**What is required:** Repeat the listing below in full and exactly. Pictures are to be omitted.

Start of Source data

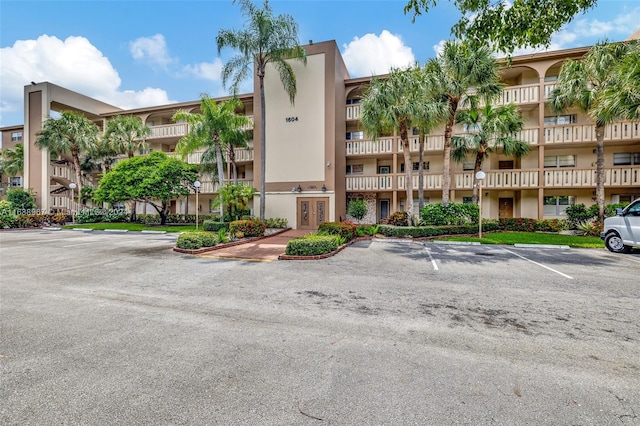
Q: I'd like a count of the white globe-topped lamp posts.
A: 3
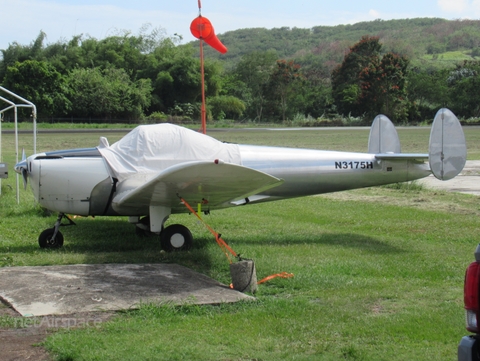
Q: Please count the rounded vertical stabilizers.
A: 2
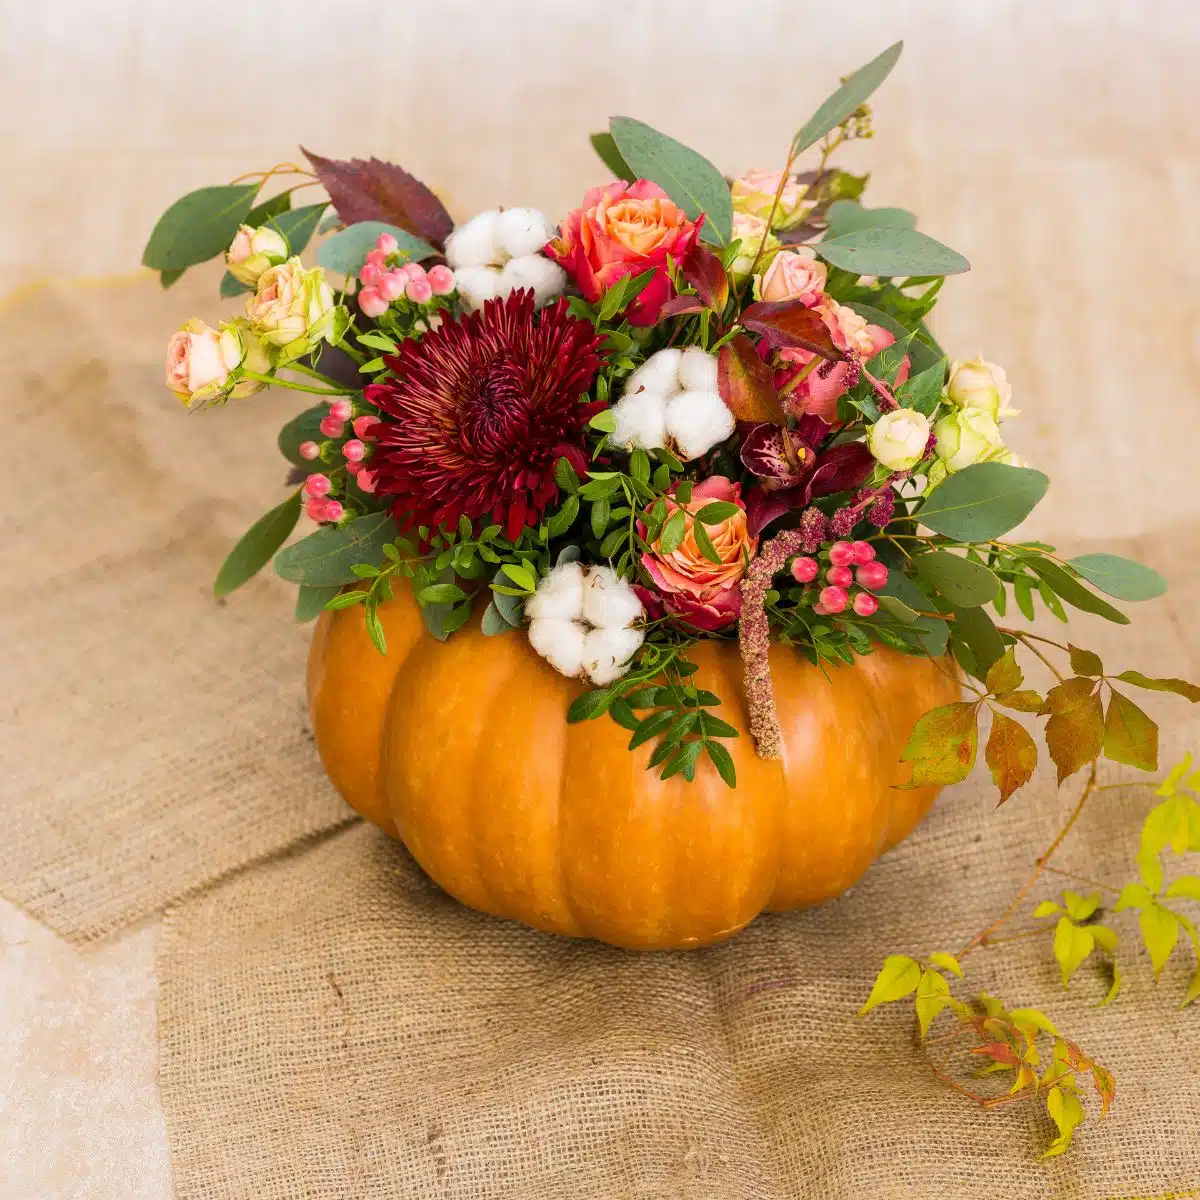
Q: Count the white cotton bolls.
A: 3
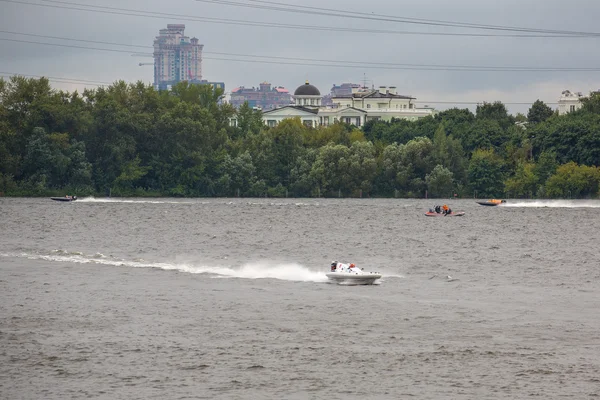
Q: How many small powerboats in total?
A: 4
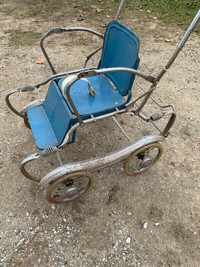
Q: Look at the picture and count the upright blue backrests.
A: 1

End of Source data

**Exercise result:**
Q: I'd like a count of the white globe-topped lamp posts.
A: 3
Q: Please count the rounded vertical stabilizers.
A: 2
Q: Count the white cotton bolls.
A: 3
Q: How many small powerboats in total?
A: 4
Q: Look at the picture and count the upright blue backrests.
A: 1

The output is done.